From: Ming Lei <[email protected]>

It helps to troubleshoot the __buggy__ case, in which
unreferenced objects are still accessed, using kzfree
to free objects safely in _release function.

Signed-off-by: Ming Lei <[email protected]>
---
lib/kobject.c | 4 ++--
1 files changed, 2 insertions(+), 2 deletions(-)

diff --git a/lib/kobject.c b/lib/kobject.c
index a6dec32..cb5a562 100644
--- a/lib/kobject.c
+++ b/lib/kobject.c
@@ -597,7 +597,7 @@ void kobject_put(struct kobject *kobj)
static void dynamic_kobj_release(struct kobject *kobj)
{
pr_debug("kobject: (%p): %s\n", kobj, __func__);
- kfree(kobj);
+ kzfree(kobj);
}

static struct kobj_type dynamic_kobj_ktype = {
@@ -762,7 +762,7 @@ static void kset_release(struct kobject *kobj)
struct kset *kset = container_of(kobj, struct kset, kobj);
pr_debug("kobject: '%s' (%p): %s\n",
kobject_name(kobj), kobj, __func__);
- kfree(kset);
+ kzfree(kset);
}

static struct kobj_type kset_ktype = {
--
1.6.0.GIT


2009-04-13 16:36:50

by Greg KH

[permalink] [raw]
Subject: Re: [PATCH] kobject: kzfree object in _release function

On Sun, Apr 12, 2009 at 12:16:26AM +0800, [email protected] wrote:
> From: Ming Lei <[email protected]>
>
> It helps to troubleshoot the __buggy__ case, in which
> unreferenced objects are still accessed, using kzfree
> to free objects safely in _release function.
>
> Signed-off-by: Ming Lei <[email protected]>
> ---
> lib/kobject.c | 4 ++--
> 1 files changed, 2 insertions(+), 2 deletions(-)
>
> diff --git a/lib/kobject.c b/lib/kobject.c
> index a6dec32..cb5a562 100644
> --- a/lib/kobject.c
> +++ b/lib/kobject.c
> @@ -597,7 +597,7 @@ void kobject_put(struct kobject *kobj)
> static void dynamic_kobj_release(struct kobject *kobj)
> {
> pr_debug("kobject: (%p): %s\n", kobj, __func__);
> - kfree(kobj);
> + kzfree(kobj);
> }
>
> static struct kobj_type dynamic_kobj_ktype = {
> @@ -762,7 +762,7 @@ static void kset_release(struct kobject *kobj)
> struct kset *kset = container_of(kobj, struct kset, kobj);
> pr_debug("kobject: '%s' (%p): %s\n",
> kobject_name(kobj), kobj, __func__);
> - kfree(kset);
> + kzfree(kset);


What about slab-poisoning?

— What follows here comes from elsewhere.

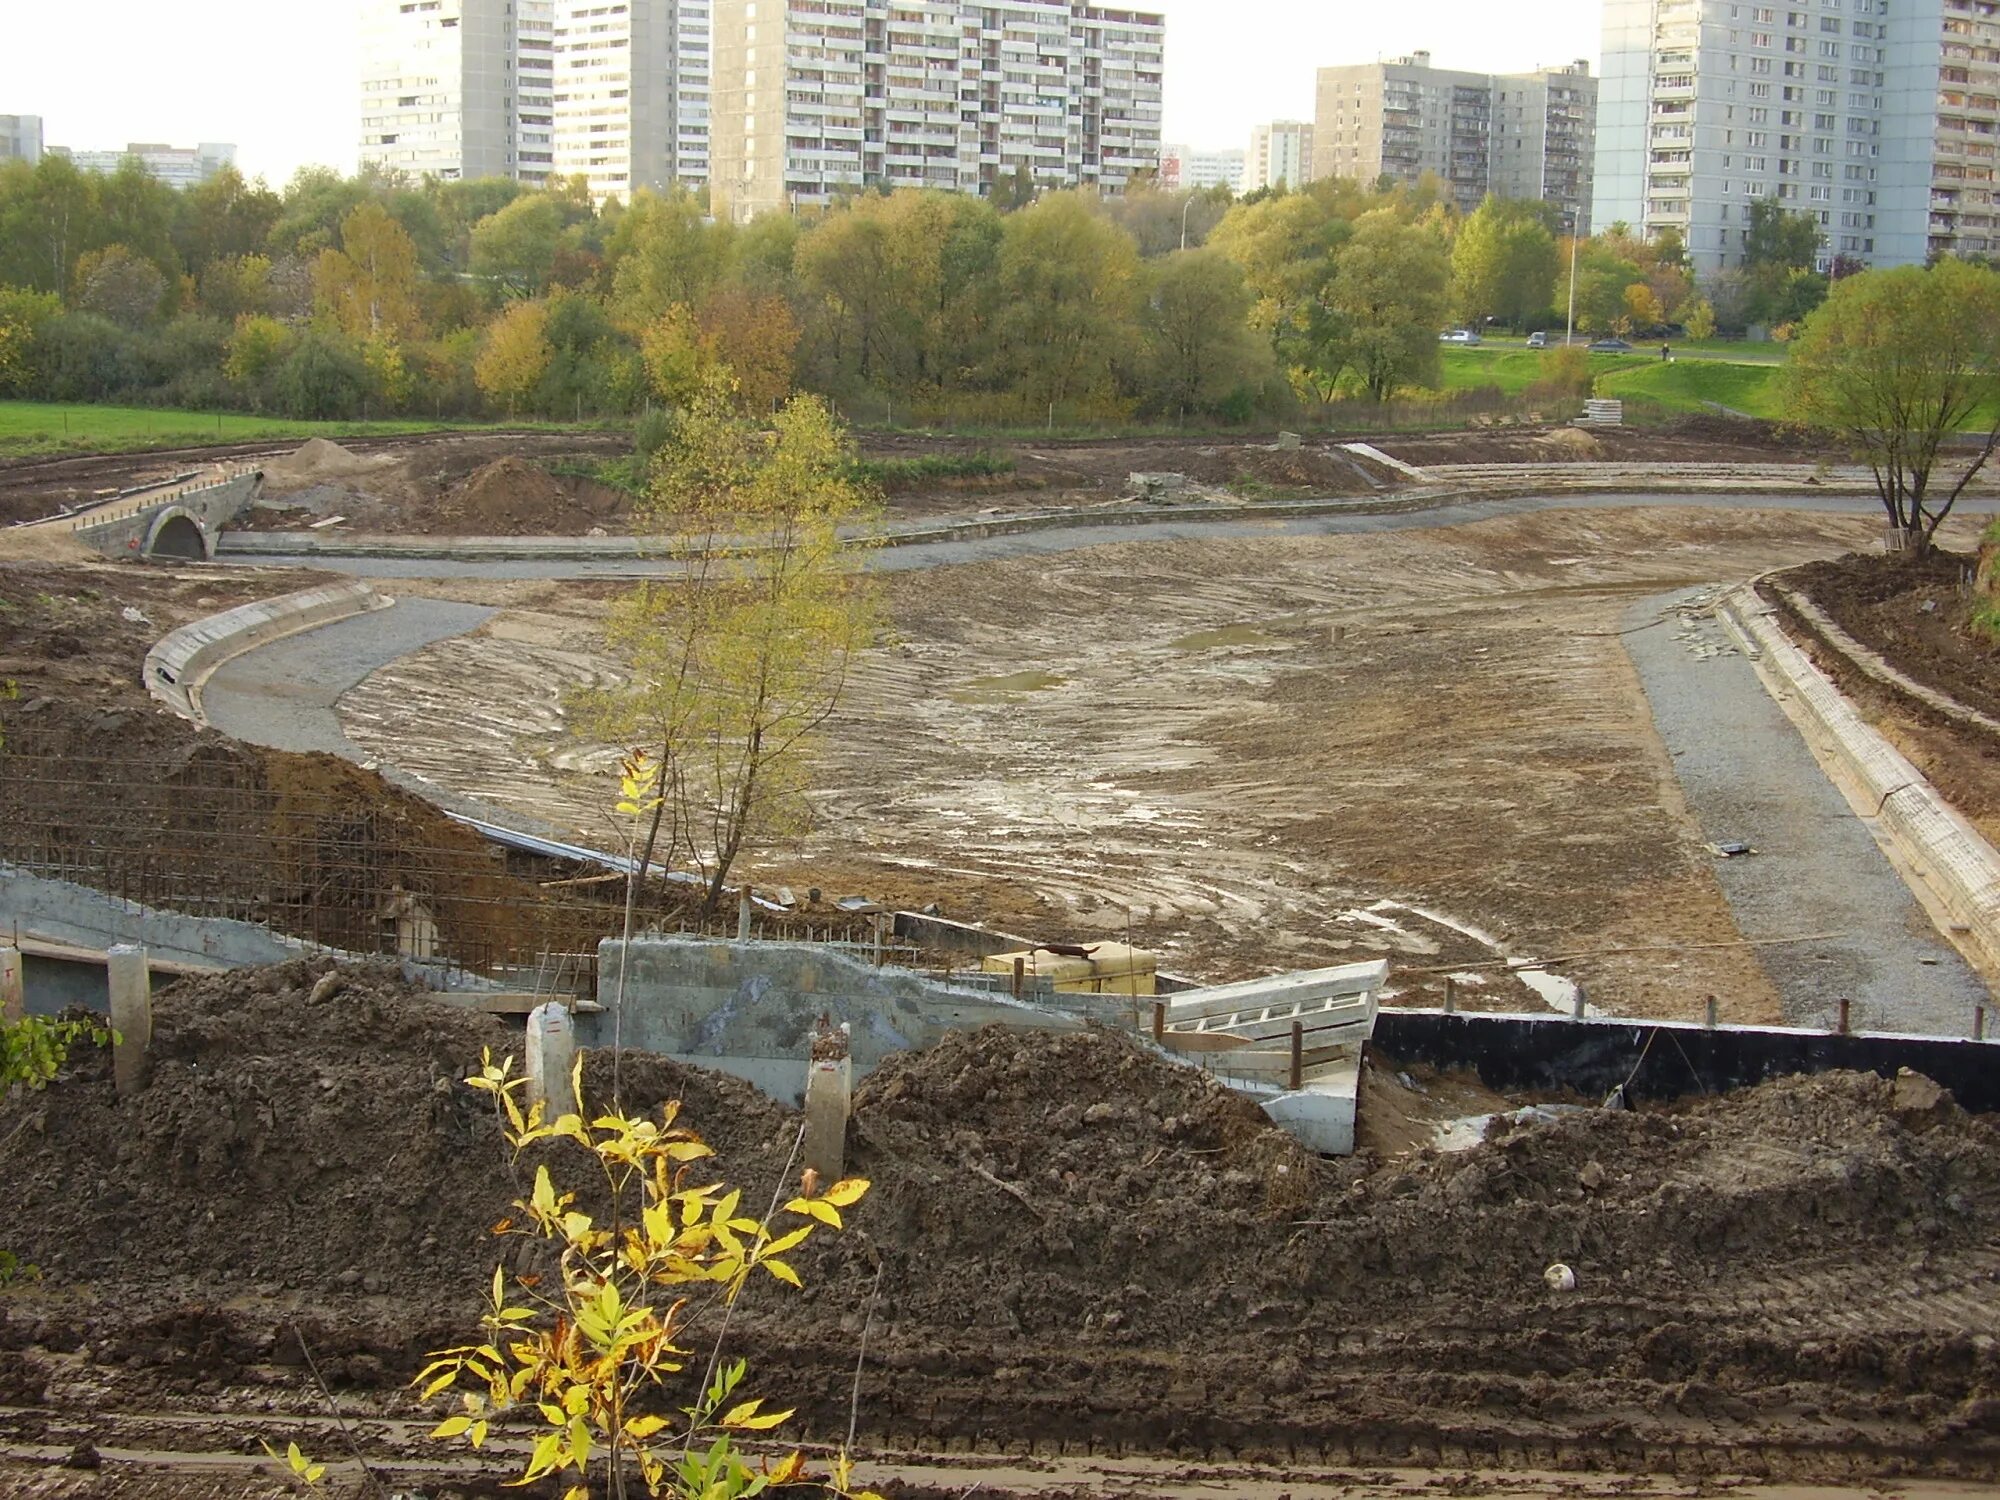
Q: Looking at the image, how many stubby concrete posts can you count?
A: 4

Shouldn't we just rely on that instead?

thanks,

greg k-h

2009-04-13 16:38:00

by Pekka Enberg

[permalink] [raw]
Subject: Re: [PATCH] kobject: kzfree object in _release function

Hi Greg,

On Mon, Apr 13, 2009 at 7:31 PM, Greg KH <[email protected]> wrote:
> On Sun, Apr 12, 2009 at 12:16:26AM +0800, [email protected] wrote:
>> From: Ming Lei <[email protected]>
>>
>> It helps to troubleshoot the __buggy__ case, in which
>> unreferenced objects are still accessed, using kzfree
>> to free objects safely in _release function.
>>
>> Signed-off-by: Ming Lei <[email protected]>
>> ---
>> ?lib/kobject.c | ? ?4 ++--
>> ?1 files changed, 2 insertions(+), 2 deletions(-)
>>
>> diff --git a/lib/kobject.c b/lib/kobject.c
>> index a6dec32..cb5a562 100644
>> --- a/lib/kobject.c
>> +++ b/lib/kobject.c
>> @@ -597,7 +597,7 @@ void kobject_put(struct kobject *kobj)
>> ?static void dynamic_kobj_release(struct kobject *kobj)
>> ?{
>> ? ? ? pr_debug("kobject: (%p): %s\n", kobj, __func__);
>> - ? ? kfree(kobj);
>> + ? ? kzfree(kobj);
>> ?}
>>
>> ?static struct kobj_type dynamic_kobj_ktype = {
>> @@ -762,7 +762,7 @@ static void kset_release(struct kobject *kobj)
>> ? ? ? struct kset *kset = container_of(kobj, struct kset, kobj);
>> ? ? ? pr_debug("kobject: '%s' (%p): %s\n",
>> ? ? ? ? ? ? ? ?kobject_name(kobj), kobj, __func__);
>> - ? ? kfree(kset);
>> + ? ? kzfree(kset);
>
>
> What about slab-poisoning? ?Shouldn't we just rely on that instead?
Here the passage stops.